Brazil is on track to achieve many of the Millennium Development Goals, and this is widely credited to bold and innovative government policies backed by new forms of popular participation in social policy. This article examines evaluation evidence on two of the most important recent initiatives in Brazil’s policies for food and nutrition security (conditional cash transfers through Bolsa Família and support for family agriculture through the Programa de Aquisição de Alimentos). It also considers advances in older policies (such as the School Meals programme) and the work of the National Council for Food and Nutrition Security, which has culminated in national legislation establishing food and nutrition security as a right.[4]


Nutrition security is an integral component of food security

This review argues that nutrition is an integral component of food security, and should be embedded within all four of its dimensions – availability, access, utilization, and stability. The review highlights current food insecurity in the Middle East and North Africa (MENA) region, as exacerbated by the triple burden of malnutrition, where undernutrition, micronutrient deficiencies, and overweight/obesity coexist. Previous efforts to address food security in MENA have focused on food availability, overlooking the other three dimensions and leaving nutrition considerations aside. Meanwhile, the literature has recognized the need to highlight nutrition as fundamental, and opted for the term ‘food and nutrition security’. To achieve food and nutrition security in MENA, a nutrition lens must be applied across all four dimensions – from assessment, to policy and programming, to capacity building. For example, MENA countries can adopt policies and programs including well-structured food subsidies, dietary guidelines, public awareness, and education campaigns to increase availability and accessibility of nutritious and safe foods, and stimulate consumer demand for those. To accomplish this, MENA needs to build stakeholders’ capacity and equip them to address the challenges that are hindering the achievement of food and nutrition security now and into the future.[5]


Reference

[1] Pangaribowo, E.H., Gerber, N. and Torero, M., 2013. Food and nutrition security indicators: a review.
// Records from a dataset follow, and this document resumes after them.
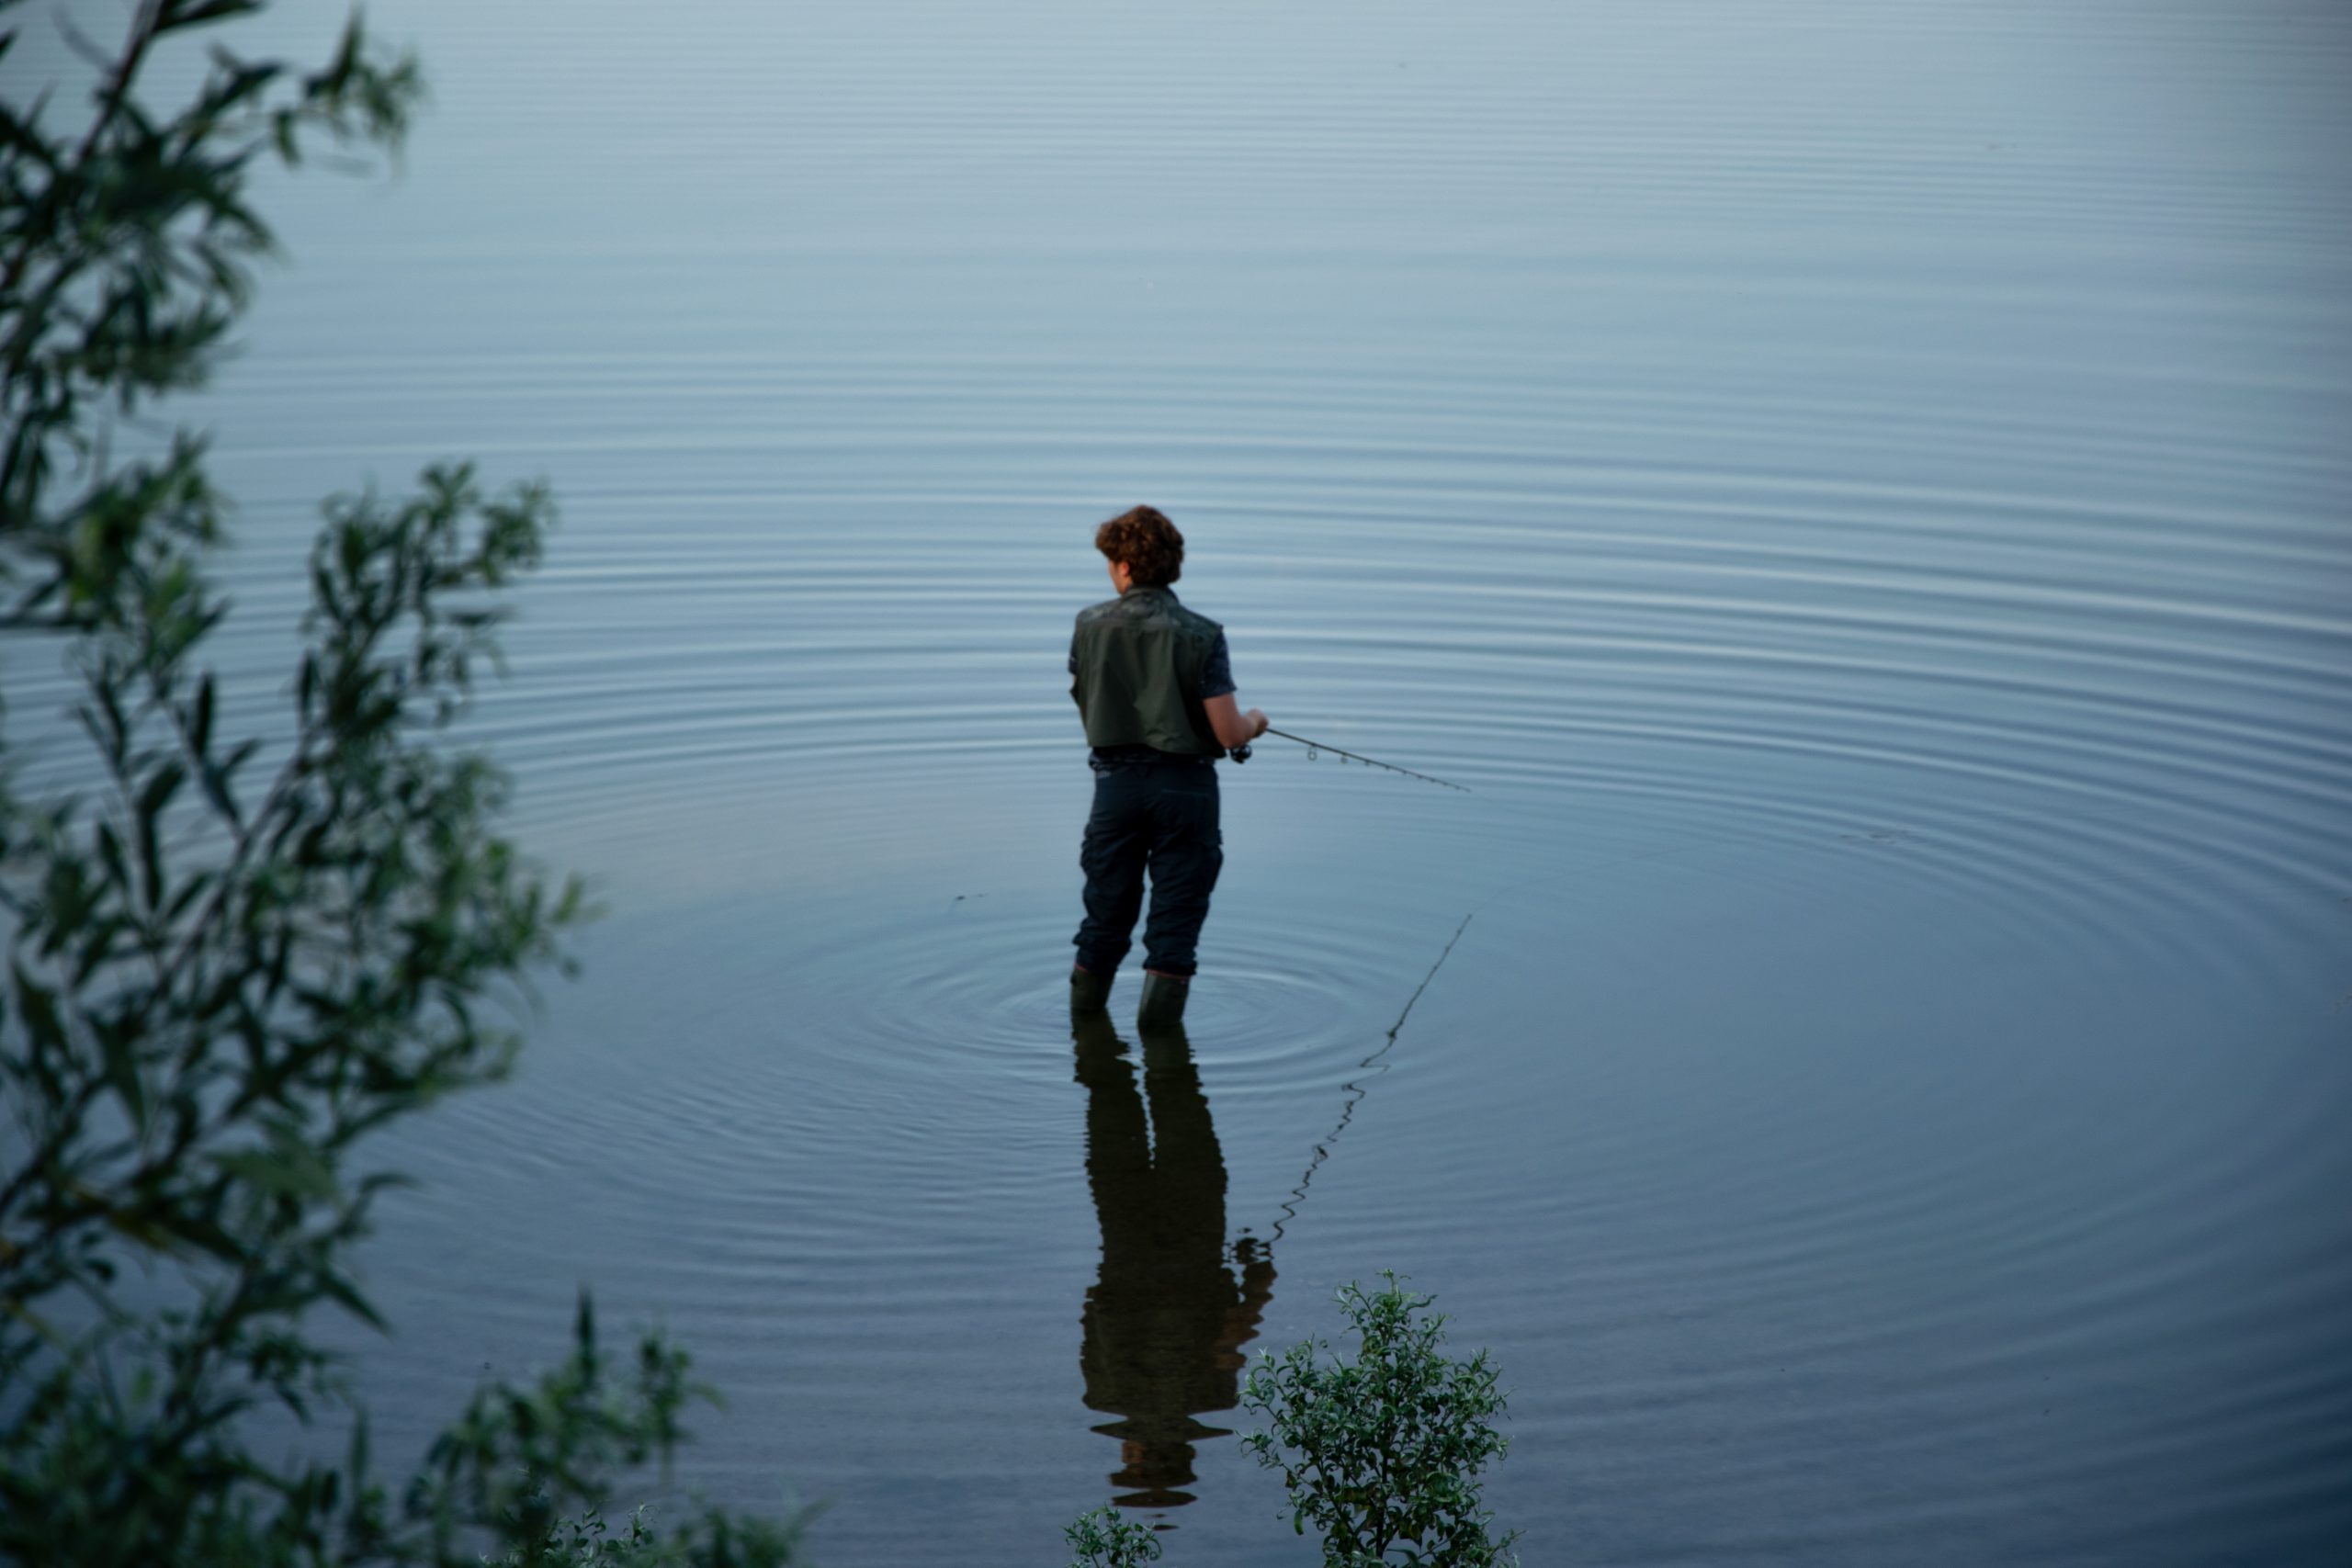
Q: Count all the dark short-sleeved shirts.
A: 1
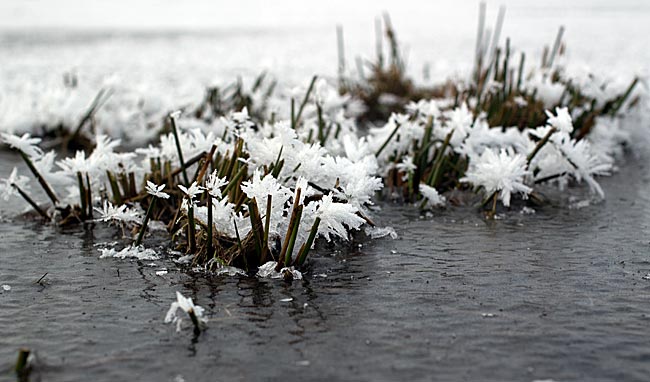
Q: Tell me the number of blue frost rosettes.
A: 0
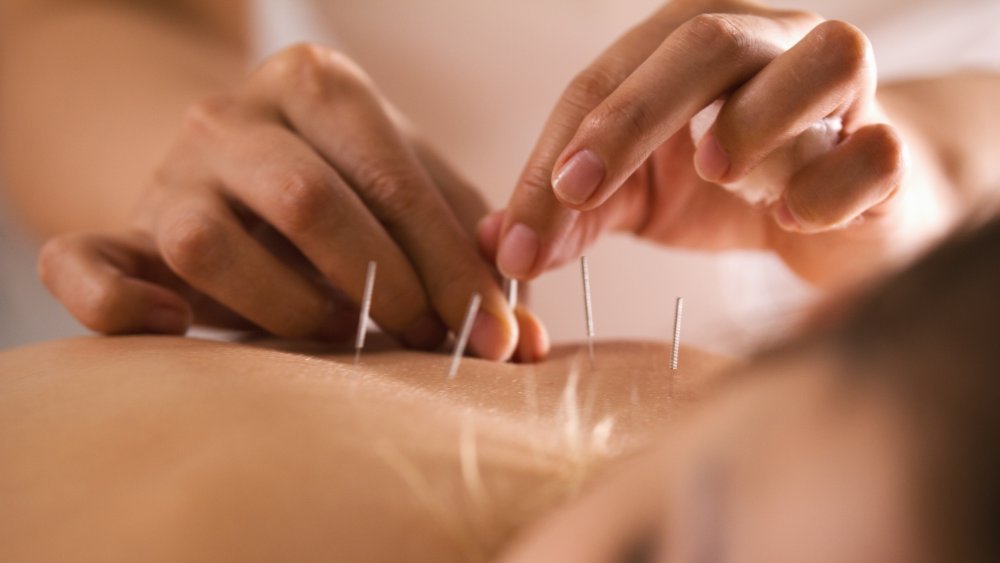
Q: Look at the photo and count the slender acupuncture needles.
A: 5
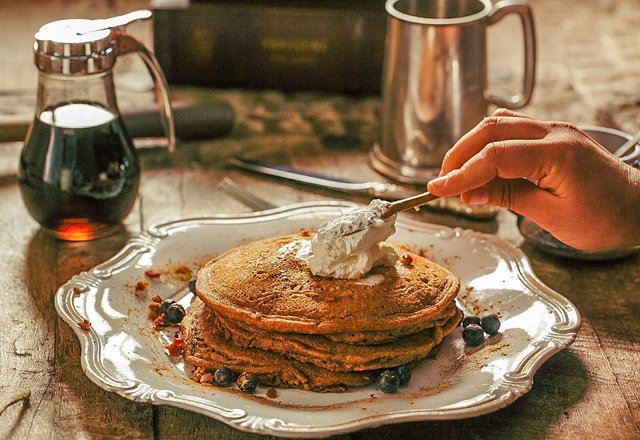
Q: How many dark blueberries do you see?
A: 10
[2] Augustin, M.A., Riley, M., Stockmann, R., Bennett, L., Kahl, A., Lockett, T., Osmond, M., Sanguansri, P., Stonehouse, W., Zajac, I. and Cobiac, L., 2016. Role of food processing in food and nutrition security. Trends in Food Science & Technology, 56, pp.115-125.

[3] Pieters, H., Guariso, A. and Vandeplas, A., 2013. Conceptual framework for the analysis of the determinants of food and nutrition security (No. 2201-2019-1442).

[4] Rocha, C., 2009. Developments in national policies for food and nutrition security in Brazil. Development Policy Review, 27(1), pp.51-66.

[5] Hwalla, N., El Labban, S. and Bahn, R.A., 2016. Nutrition security is an integral component of food security. Frontiers in life science, 9(3), pp.167-172.